My neighbor is stooped, white-haired and carries a walking stick she drops a lot because she’s too weak to hold it. She can’t see well either. Her eyes are runny and her gaze unfocused and when people approach, she listens as much as looks. A couple of mornings ago, returning from a run, she was on the landing between the second and first floors trying to retrieve her cat, a healthy, animated male, a little more than a year old,. (Ol’ Boots, as I have dubbed him, fancies himself a singer, most often with the other gatos outside but also when he’s on the third floor looking for a wee saucer of milk.) My frail, pale neighbor was leaning on her stick to balance herself while holding the cat with one arm underneath the “armpits” of his front legs so that they were extended straight up in the air above his head. With his back legs stretched to the floor, the damn thing was four feet high
So I picked up Boots, who seemed to enjoy the ride, and walked up the stairs with her, unlocked her door, and put Boots inside. She was pretty appreciative and I think she may have started to cry. She has become less ambulatory in the year I’ve been there. She’s losing her independence and she knows it. I have only occasionally seen anyone visit her.
When I returned from the shop with the sausage I also returned her 100-som note. She looked at it, then at me, and I gestured her to take it, and folded her tiny hand. I didn’t even know if the store would accept the note. She thanked me repeatedly and there was no doubt she was crying this time.
This is Ramadan, the Muslim month of fasting, and one of the traditions in the capital city is for Kyrgyz Muslim boys in groups of five to ten to approach you in public, or by knocking on your door, and then breaking into song.
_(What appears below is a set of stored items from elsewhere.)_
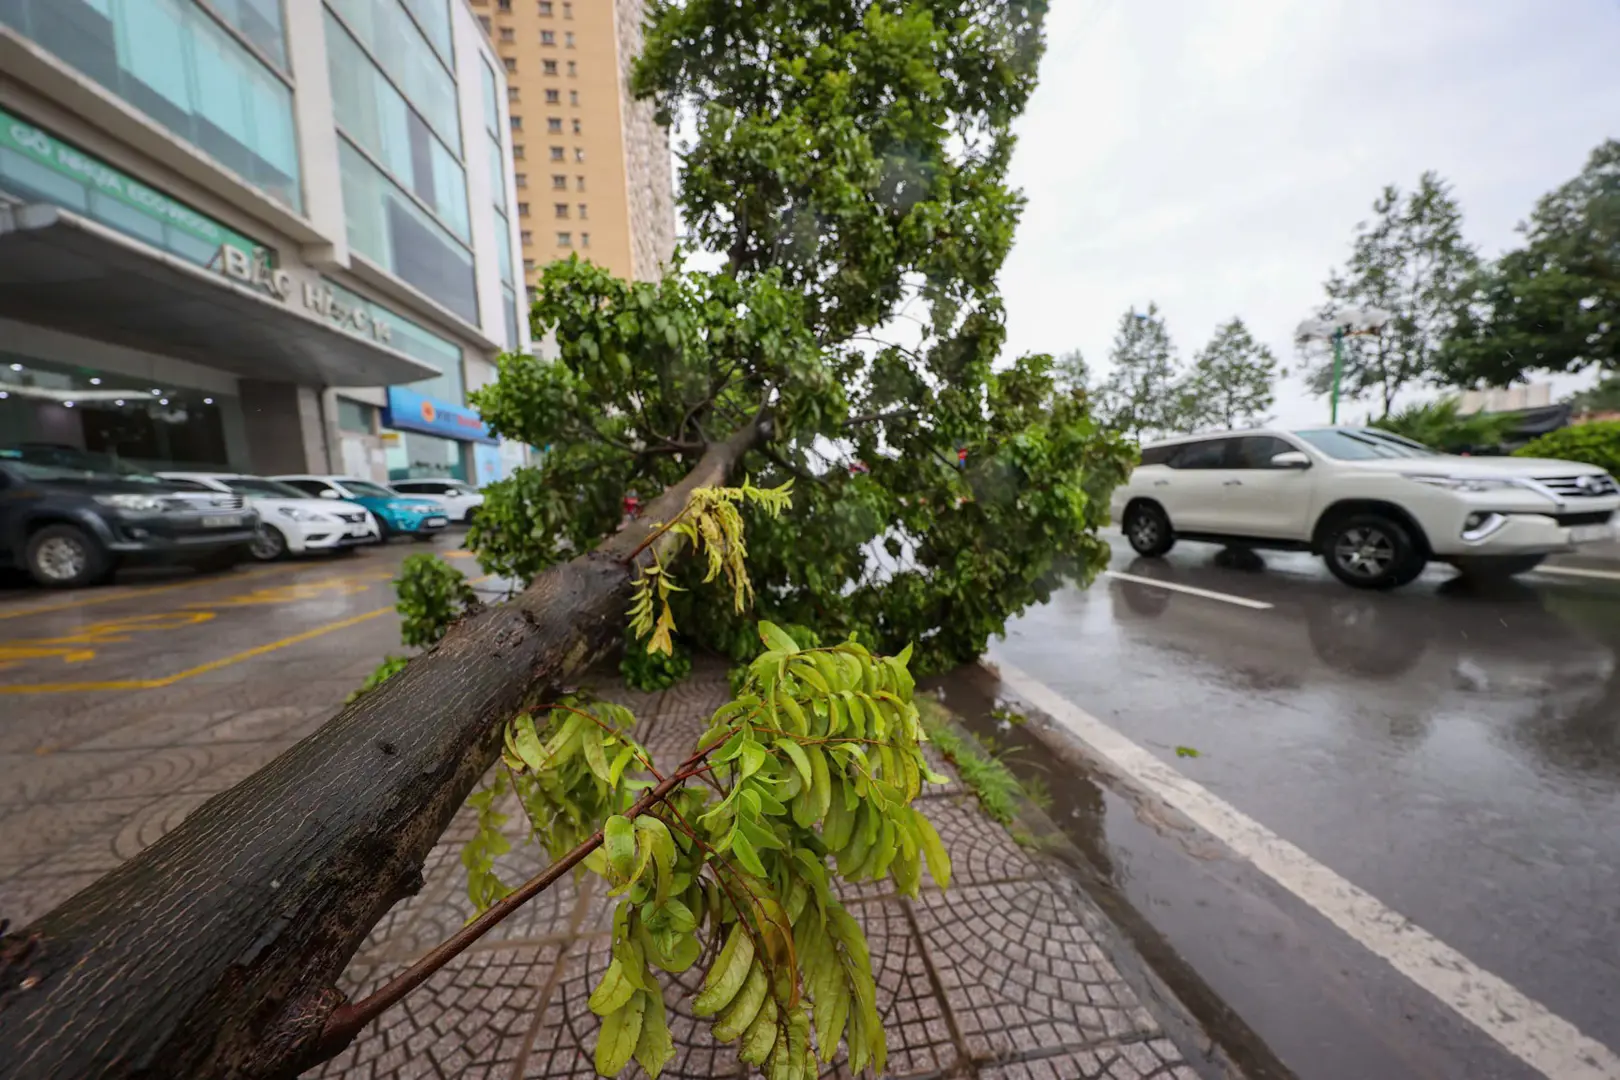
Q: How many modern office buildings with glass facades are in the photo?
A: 1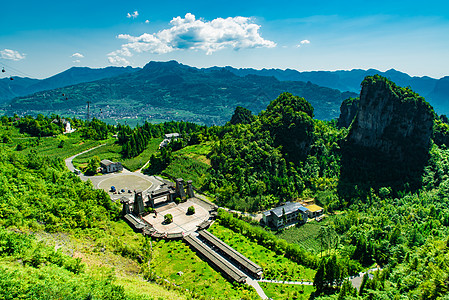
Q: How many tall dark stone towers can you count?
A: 4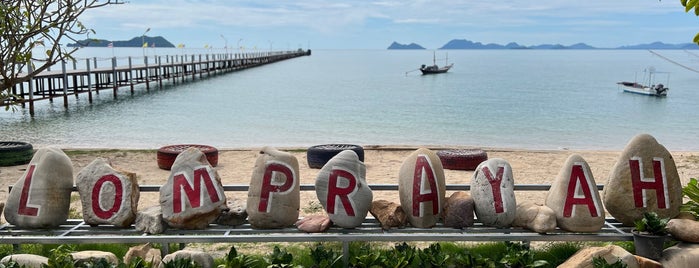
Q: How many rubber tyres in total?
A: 4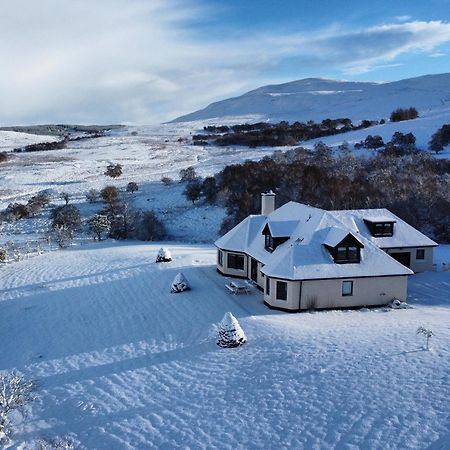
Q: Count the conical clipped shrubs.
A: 3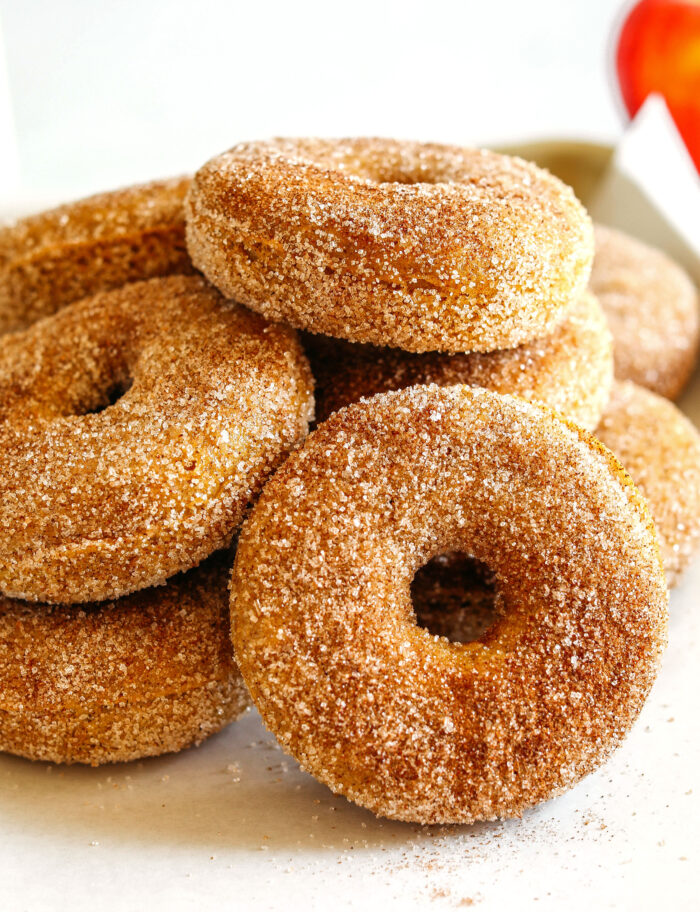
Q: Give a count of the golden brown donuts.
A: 8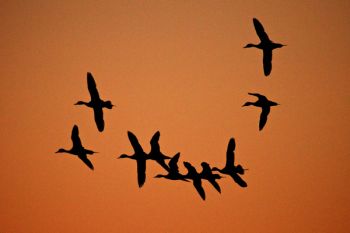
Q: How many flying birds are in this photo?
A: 10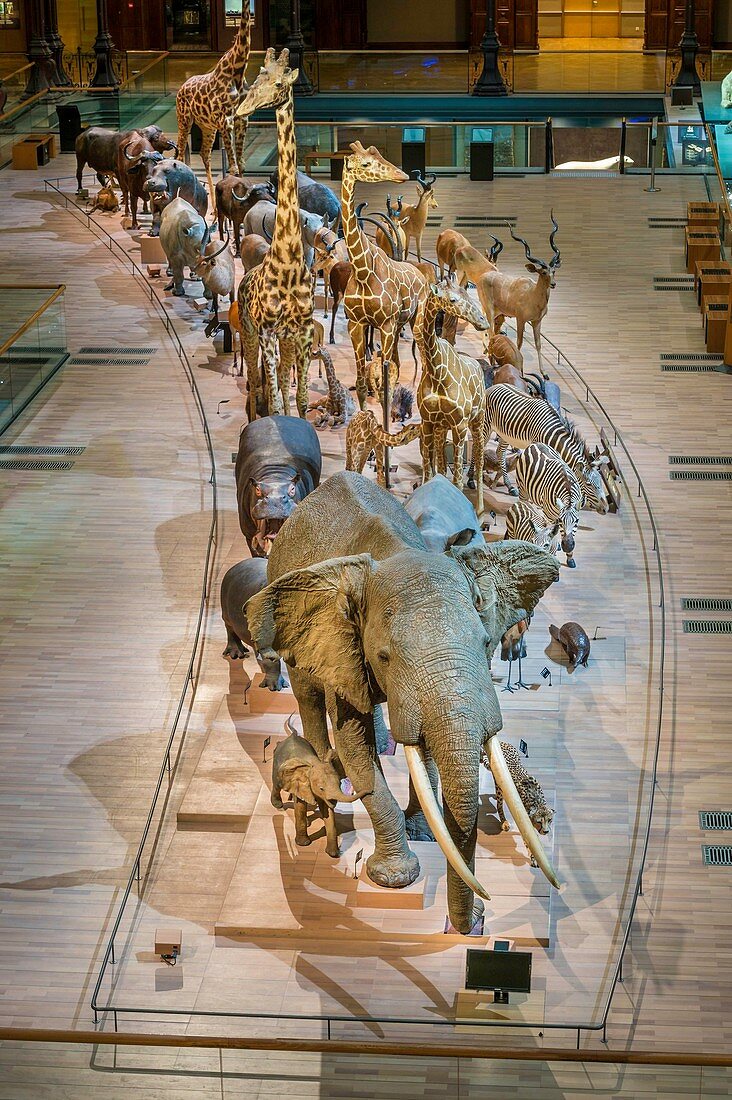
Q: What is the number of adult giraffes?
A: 4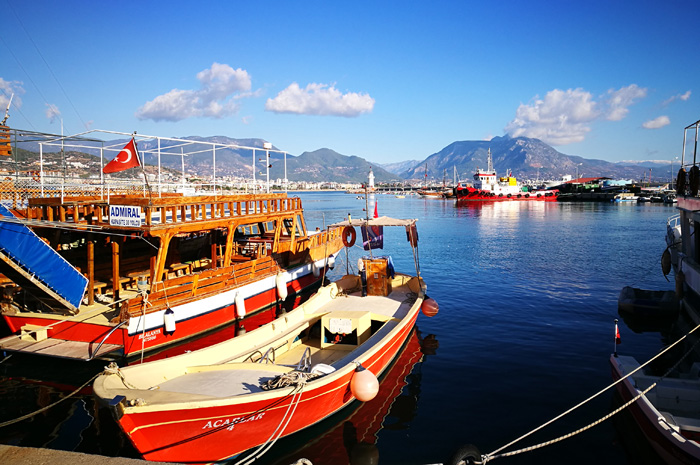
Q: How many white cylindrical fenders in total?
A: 5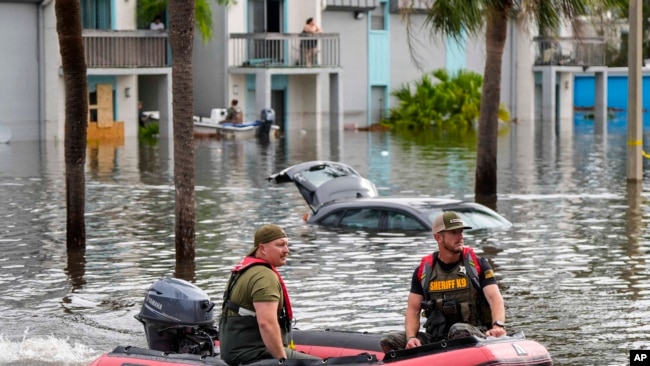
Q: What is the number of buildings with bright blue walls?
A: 1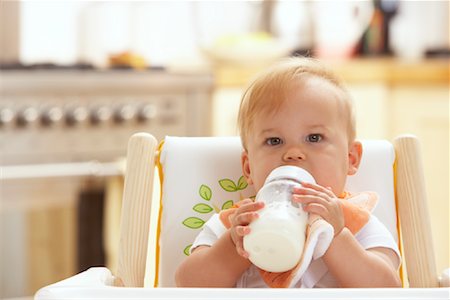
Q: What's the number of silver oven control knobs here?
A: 7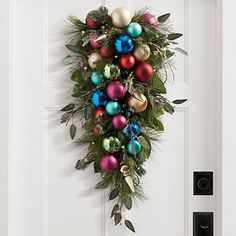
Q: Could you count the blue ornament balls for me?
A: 3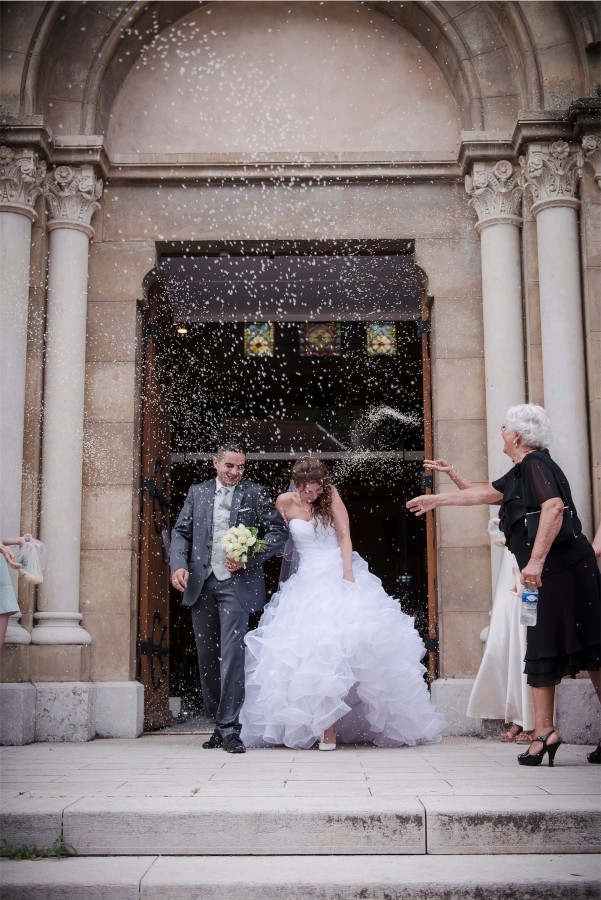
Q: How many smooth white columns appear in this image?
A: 4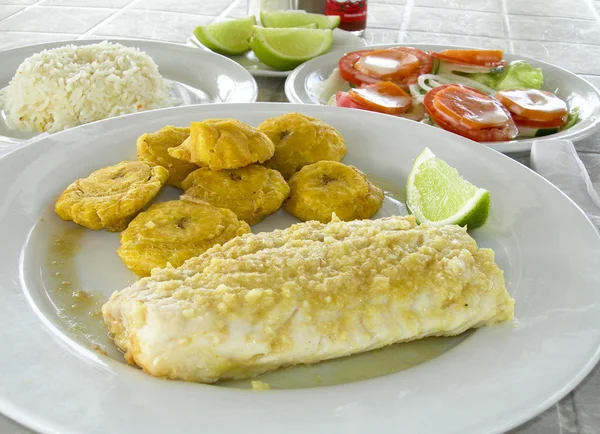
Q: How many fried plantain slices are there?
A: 7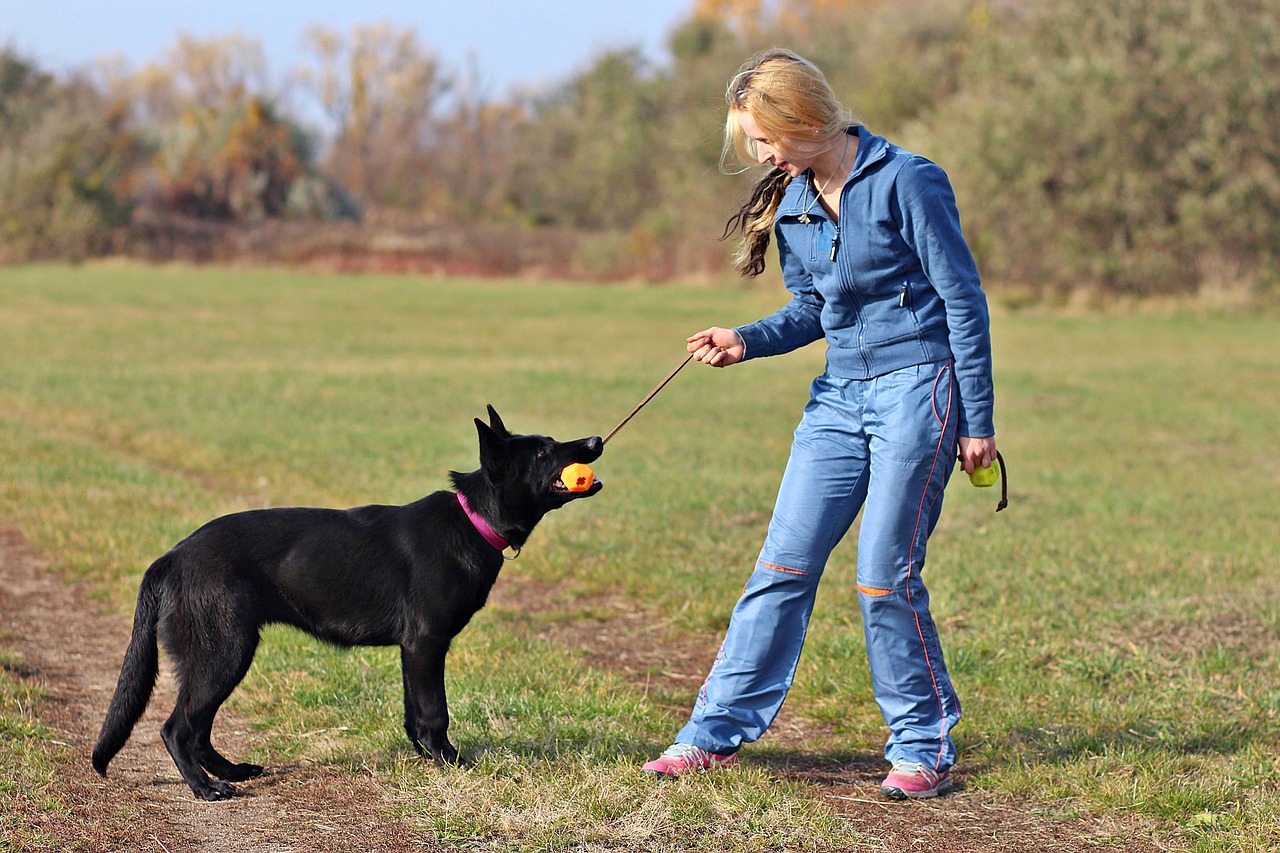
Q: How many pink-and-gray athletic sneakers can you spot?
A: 2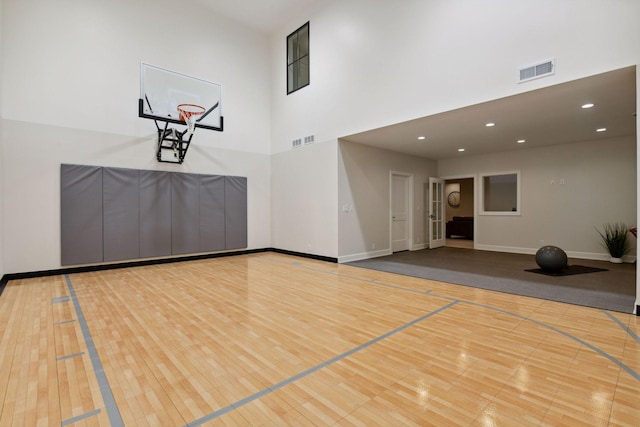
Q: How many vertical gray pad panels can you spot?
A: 6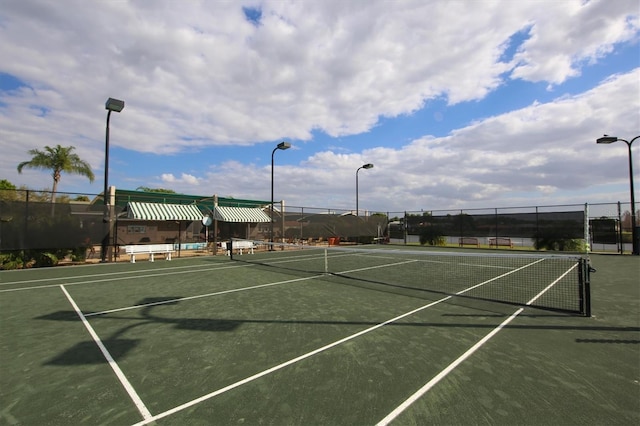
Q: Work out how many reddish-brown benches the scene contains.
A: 2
The expectation is that you will tip them. The song is blessing of some sort, I’m told. (What if they’re singing a warning? Cough it up, Amerikanskee, or we’ll pee on your door!) I have also heard it is bad luck form for a Muslim not to give something. I confess there have been times I have intentionally avoided their cheery faces—it’s not easy being a curmudgeon—but today I opened the door, listened to and enjoyed them, tipped them and applauded.